■ TASK ITEM:
Across the records, how many lines contain "thin"? Answer with the number alone.

■ RECORDS SUPPLIED:
....

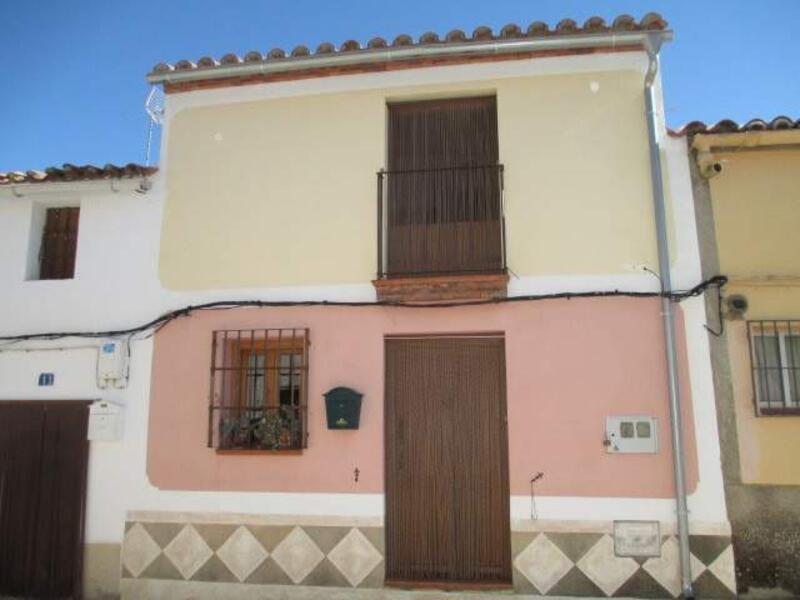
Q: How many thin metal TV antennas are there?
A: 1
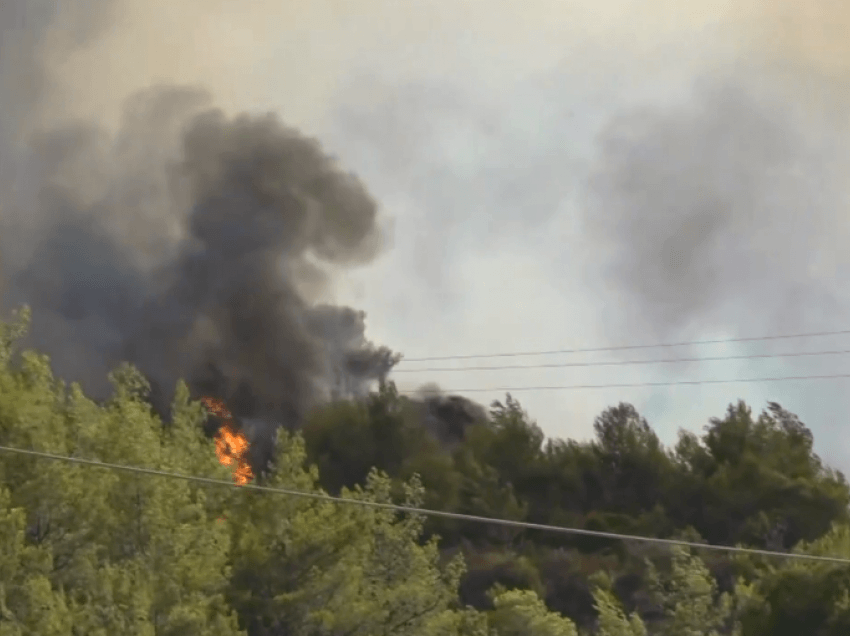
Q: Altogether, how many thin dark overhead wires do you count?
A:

....

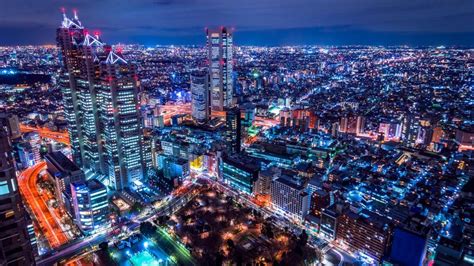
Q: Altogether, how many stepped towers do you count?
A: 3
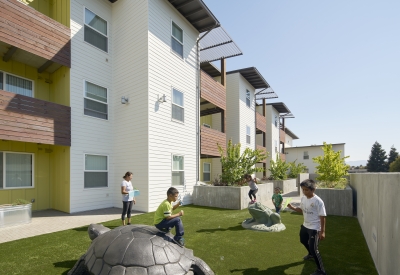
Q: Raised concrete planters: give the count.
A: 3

....

■ WORKED SOLUTION:
2